Padhye explained that measles is highly contagious.

“Measles, by far is one of the more contagious diseases,” he remarked. “It’s more contagious than influenza or COVID-19, where nine out of 10 susceptible people who are exposed to one person with Measles can get that infection.”

Those who have not been vaccinated are vulnerable, she explained.

It can be transmitted through respiratory droplets from an infected person’s coughs or sneezes, but it can also stay in the air of a room for several hours after the sick person has departed, she explained.

Initial symptoms may include a runny nose, fever, cough, or pink eye. Around four days in, a head-to-toe rash appears and spreads from the center of the child’s body outward.

“That should be a big clue to parents to have their child evaluated, to reach out to a doctor,” he said.

When Are Babies Inoculated for Measles?

Children aged 12 to 15 months should receive their first dose of the measles, mumps, and rubella (MMR) vaccine, with a second dose given before they attend kindergarten.

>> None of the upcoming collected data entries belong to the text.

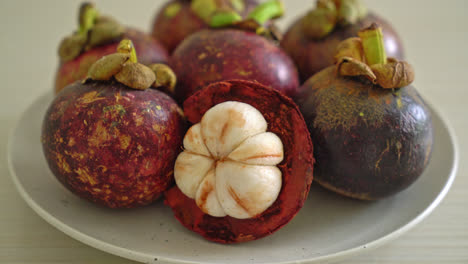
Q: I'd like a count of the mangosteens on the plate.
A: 7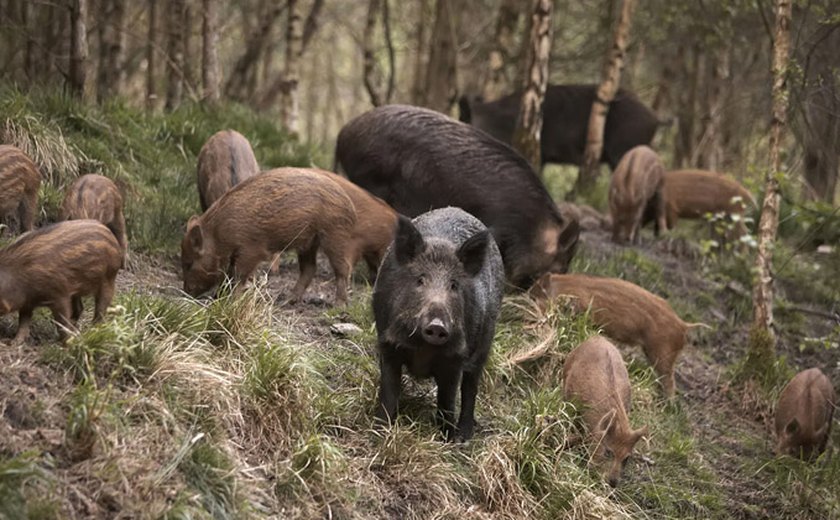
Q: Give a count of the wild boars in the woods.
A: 14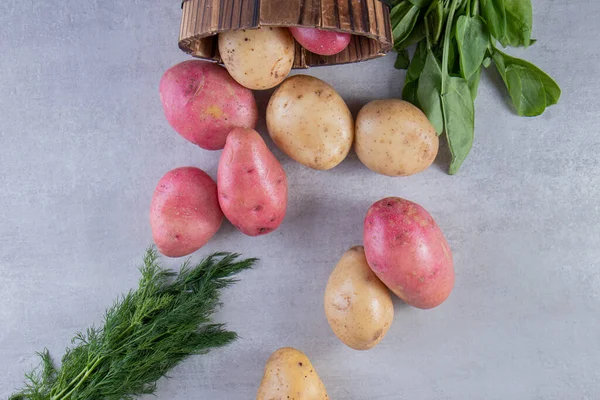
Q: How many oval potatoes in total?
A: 10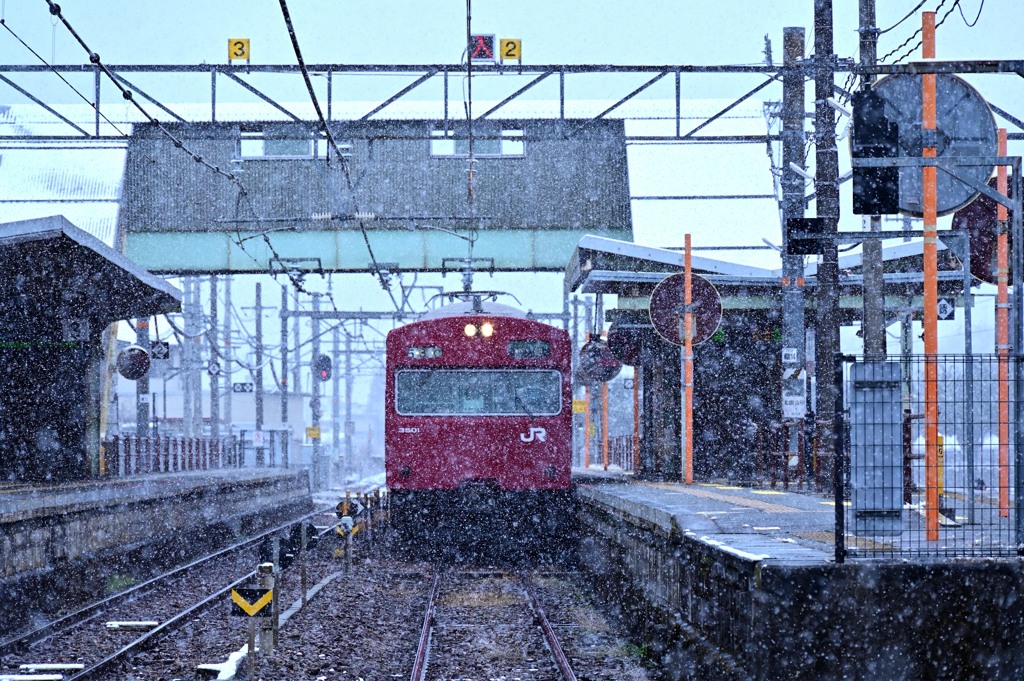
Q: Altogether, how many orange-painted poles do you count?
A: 6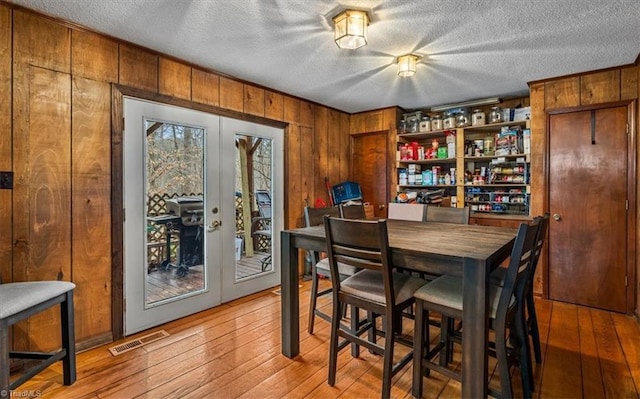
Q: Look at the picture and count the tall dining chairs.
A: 6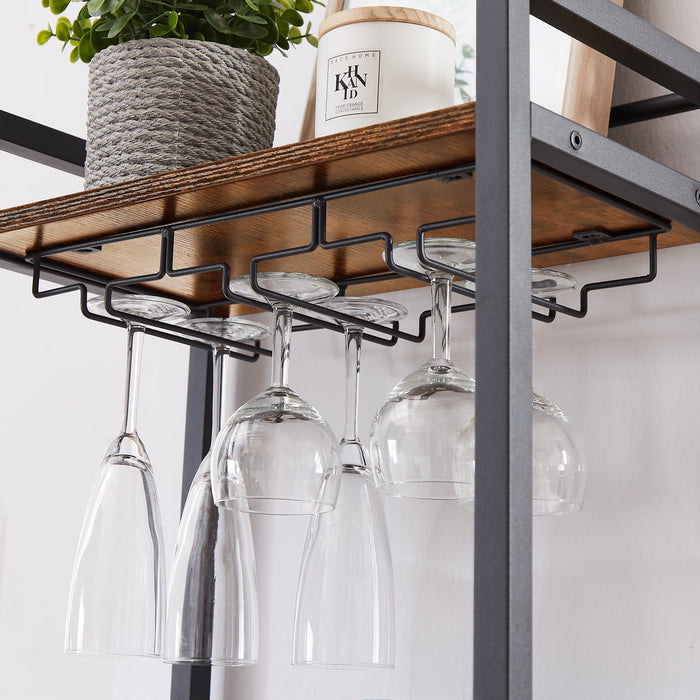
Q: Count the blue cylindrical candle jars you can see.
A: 0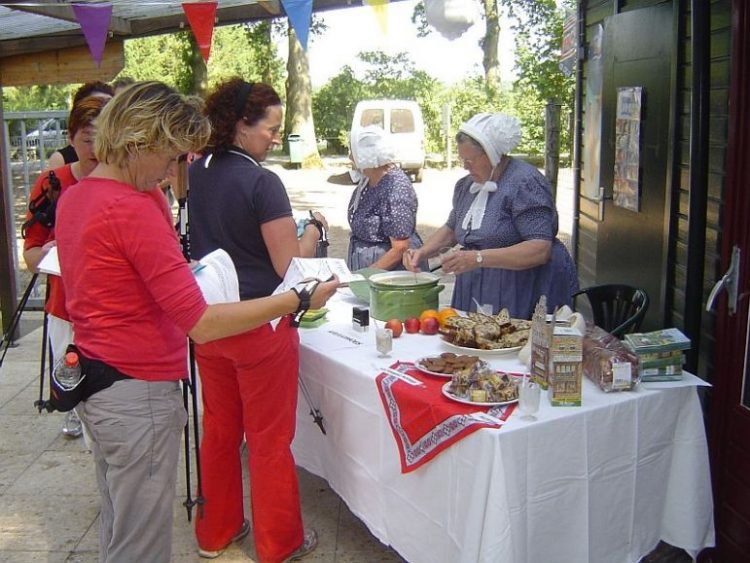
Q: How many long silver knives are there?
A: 0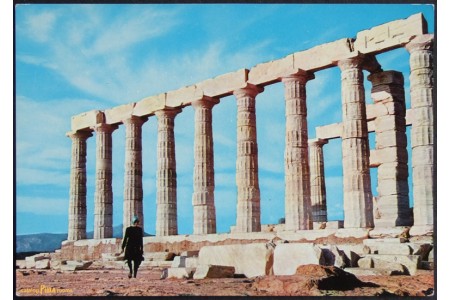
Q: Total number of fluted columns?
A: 10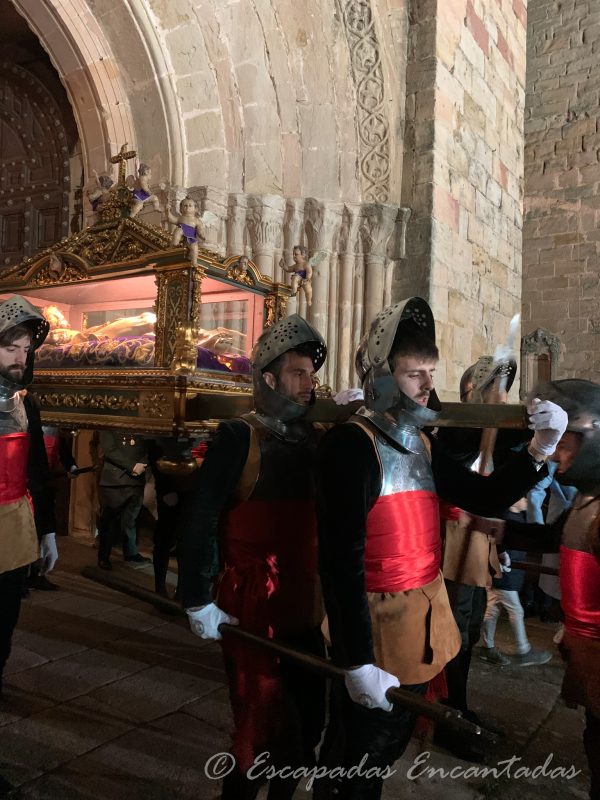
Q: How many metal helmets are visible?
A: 5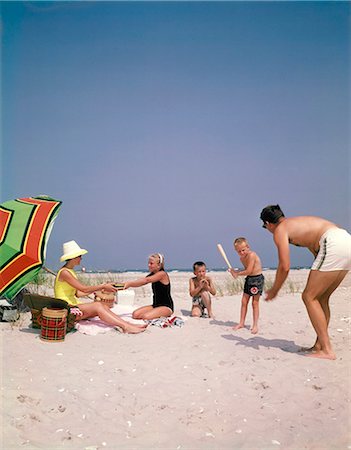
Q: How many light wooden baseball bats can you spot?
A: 1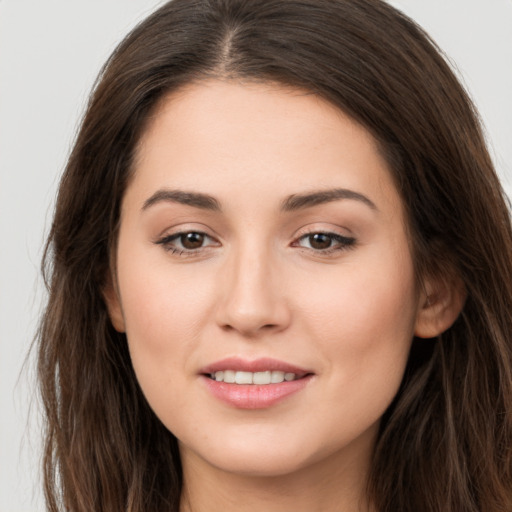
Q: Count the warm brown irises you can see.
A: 2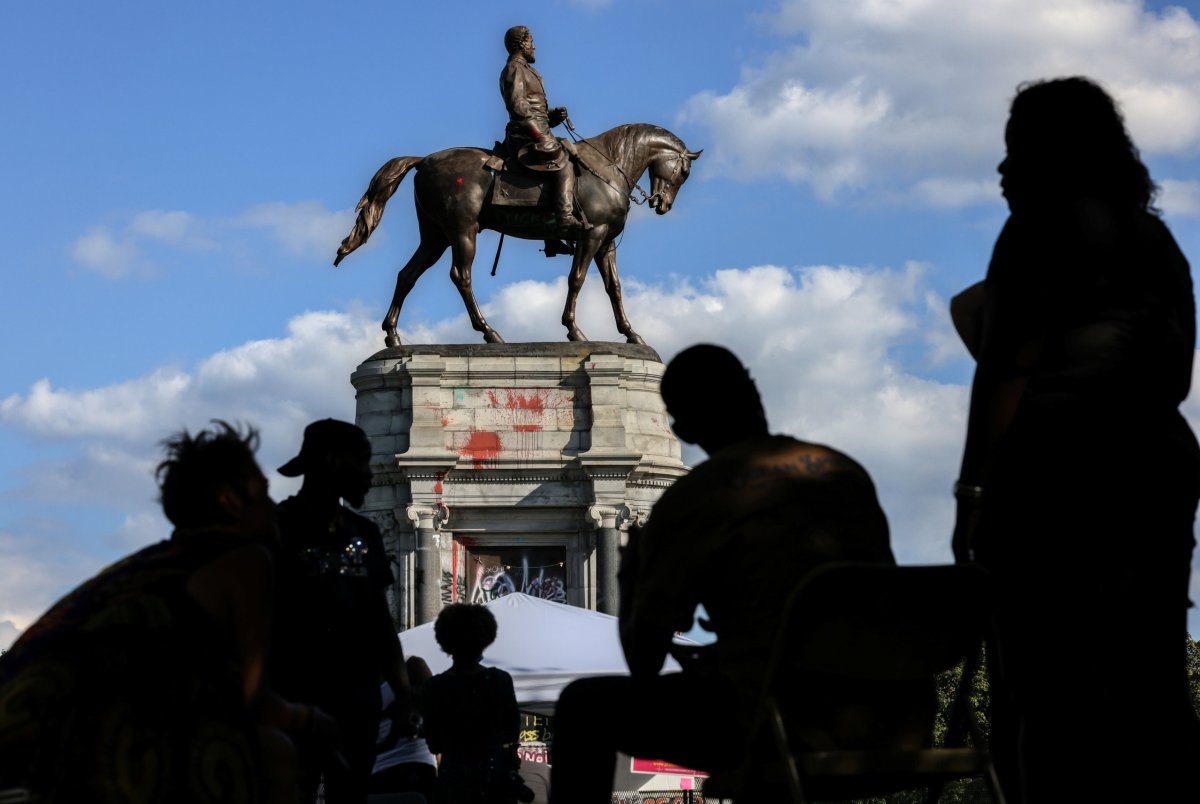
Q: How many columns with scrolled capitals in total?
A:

Padhye explained that the guidance differs for children who will be traveling outside of the country. The first dose should be given between 6 and 11 months, followed by a second dose at 12 months, spaced at least four weeks apart.

“We know that vaccine hesitancy in the recent years has increased,” he stated. “During COVID, that became more evident, not with COVID vaccinations, but also with persons refusing even prior routine immunizations.”

She encourages people who are apprehensive to explore the benefits and drawbacks with their doctors.

If one person with measles is surrounded by people who have all been vaccinated, the transmission stops, she added.

The vaccination is a live attenuated vaccine, which is a modified version of the mumps, measles, and rubella virus used to train the immune system. The vaccine cannot transmit the diseases.

Padhye stated that six to 12 days after receiving the vaccine, children may develop a rash and fever.

“Being frank with families about the benefits of the vaccine, that it’s safe and the side effects to watch for, is important,” she went on to say.

The CDC states that measles is virtually avoidable by immunization. It was declared eradicated in the United States in 2000.